TEMPO.CO, Surabaya-Badan Pemeriksa Keuangan menggelar audit lingkungan secara serentak kepadatiga perusahaan tambang besar yaitu PT Freeport Indonesia, PT Aneka Tambang, serta PT Newmont Nusa Tenggara. Audit dilakukan untuk melihat kepatuhan tiga perusahaan tersebut dalam mengelola lingkungan di wilayah tambang mereka.
"Audit sudah mulai, dan awal tahun depan sudah kami umumkan hasilnya," kata Anggota BPK Ali Masykur Musa, seusai membuka seminar lingkungan yang diselenggarakan Ikatan Sarjana Nahdlatul Ulama (ISNU) bekerja sama dengan Badan Nasional Penanggulangan Bencana (BNPB) di hotel Shangri-La Surabaya, Minggu 14 Oktober 2012.
Ali yang juga Ketua Pimpinan Pusat ISNU, mengatakan audit terhadap tiga perusahaan ini akan dilakukan untuk mengetahui beberapa hal, di antaranya mengenai pembayaran pajak serta royalti yang harusnya dibayarkan kepada negara. Selain itu juga akan melihat jaminan reklamasi yang dijadikan agunan bagi ke-tiga perusahaan tersebut, apakah sudah memenuhi standar dan diperuntukkan sebagaimana mestinya. "Prinsipnya kami periksa CCG-nya (clear, clean, and green)," ujarnya.
Pemeriksaan terhadap perusahaan besar di bidang pertambangan, kata Ali, sudah dilakukan sejak 2010 silam. Bahkan dari pemeriksaan pada 2010 lalu BPK berhasil menyelamatkan uang negara sebesar Rp 428 miliar, kemudian pada tahun 2011 Rp 488 miliar yang diselamatkan dari hasil pajak dan royalti yang harusnya dibayarkan perusahaan pertambangan kepada negara.
Menurut Ali, pemerintah saat ini sudah waktunya mempercepat proses renegosiasi kontrak bagi seluruh pertambangan yang ada. Apalagi, bagi hasil bagi negara atas pengelolaan tambang saat ini hanyalah 1 persen untuk emas, dan 3 persen untuk tambaga. "Sangat kecil dan ini harus direnegosiasikan secepatnya," ujarnya.
Sementara itu, seminar sehari bertema "Membangun Komitmen Kebersamaan dalam Penanganan Masalah Lingkungan Hidup dan Becana Alam" yang digelar ISNU dan BNPB setidaknya merekeomendasikan tiga hal. Pertama yaitu desakan kepada pemerintah untuk menata kembali peruntukan kawasan hutan untuk tambang. Desakan ini mengingat penguasaan asing atas tambang yang saat ini mencapai 88 persen.

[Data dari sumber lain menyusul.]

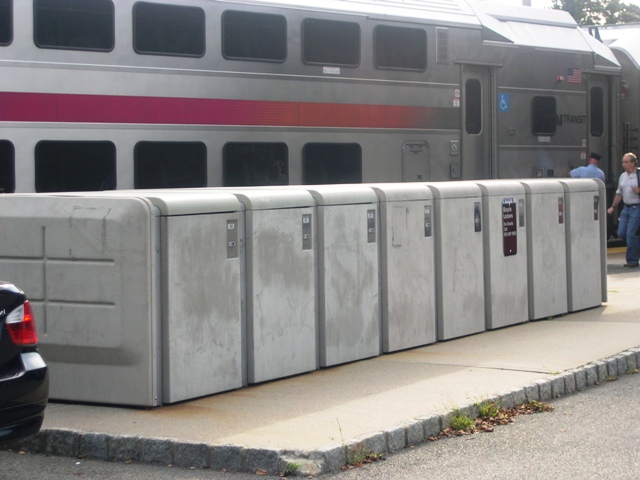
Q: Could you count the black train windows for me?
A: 14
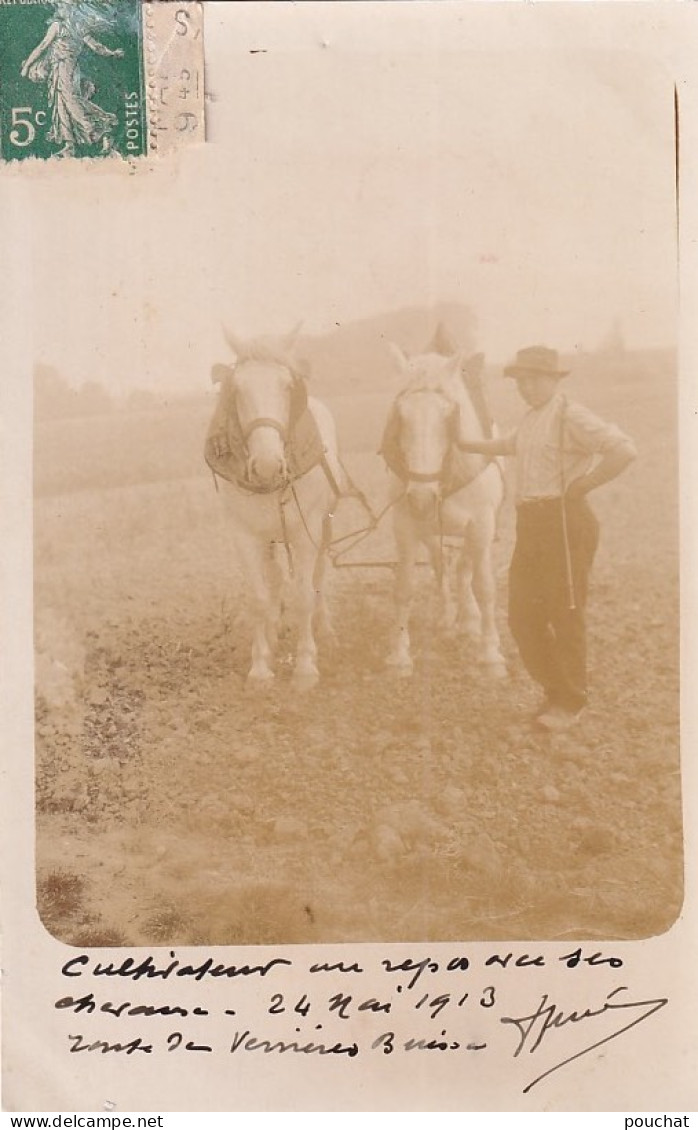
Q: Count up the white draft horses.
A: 2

Kedua mendesak dilakukannya perubahan seluruh regulasi dalam pengelolaan tambang dengan semangat pancasila dan UUD tahun 1945. Sementara rekomendasi ketiga adalah desakan kepada pemerintah untuk lebih memperhatikan aspek lingkungan dalam menerbitkan Kuasa Pertambangan (KP). "Di banyak daerah, imbas pilkada langsung menjadikan KP ini melebihi luasan daratan yang dimiliki. Wis pokoknya asal diberi ijin saja tanpa melihat aspek lingkungan," kata Ali.